In winters as severe as ’16-’17, feeding will not stop in the foreseeable future, Glaspell insists. “We are not advocating starvation,” he says. “Never have, never will, and that’s the bottom line. If and when we start moving forward with any of these plans, it’s not like we flip the switch and everything’s different on the landscape tomorrow. It will be a very slow process where we make tiny steps and then we review the impact.”
But some conservationists and biologists worried for the herd’s future cringe at the slow pace of change. Seven months before its arrival Kilpatrick said, “CWD’s going to get here, and the public will be ready to try something different. But until then, these guys have a job I would never want: trying to keep wildlife healthy and numerous and the public happy at the same time.” Author and biologist Bruce Smith, a former National Elk Refuge staffer, has long advocated for a total cessation of the feeding program and he scolded his former employer’s parent agency for dragging its feet and creating a situation where the Jackson Herd is more reliant on the refuge than ever before. “The Department of the Interior has wasted the last 11 years by not beginning the process right after the plan went into effect,” Smith says. “Why have they waited and wasted all these years? There’s no reason why the Jackson Elk Herd couldn’t be the first of Wyoming’s elk herds that are currently fed to be unfed.” (Besides the federal-run National Elk Refuge, Wyoming manages 22 feedgrounds west of the Continental Divide. Altogether, about 20,000 elk spread across six different herds in northwestern Wyoming are fed, though the Jackson Herd, which traditionally used four of these feedgrounds, is by far the largest.)

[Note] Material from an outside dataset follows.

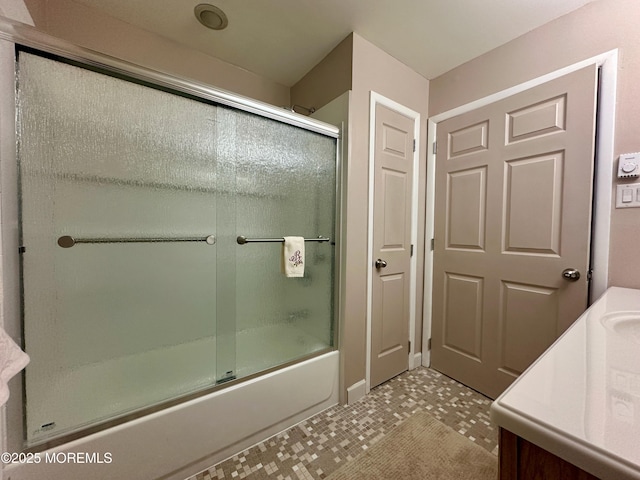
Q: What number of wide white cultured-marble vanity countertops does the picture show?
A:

Kilpatrick’s hope is that the Jackson Hole community comes together to try to solve the problem of scaling back a feeding program that supports an elk herd that’s more bunched up than ever before. Collaborative roundtable-type approaches are a plan worth considering, he says. “I think we are faced with significant change in the next 10 years, more so than any other time over the last 100 years,” Kilpatrick says.
High above the National Elk Refuge, Doug Brimeyer and Barb Long of the Wyoming Game and Fish Department use spotting scopes to tally elk during the annual census.
While a complete phase-out of the elk-feeding program isn’t in the cards anytime soon, Glaspell says the refuge’s staff is “ravenous” to get going on some type of change. “It took us one hundred years to get to this point,” he says. “We’re turning an aircraft carrier. It’s going to take some work and a little more time than a lot of us would hope for, but I’m confident that we’re going to do it. We have the preponderance of scientific opinion and a couple decades of effort from refuge staff and other Fish and Wildlife folks. It all points in one direction, which is making some change.”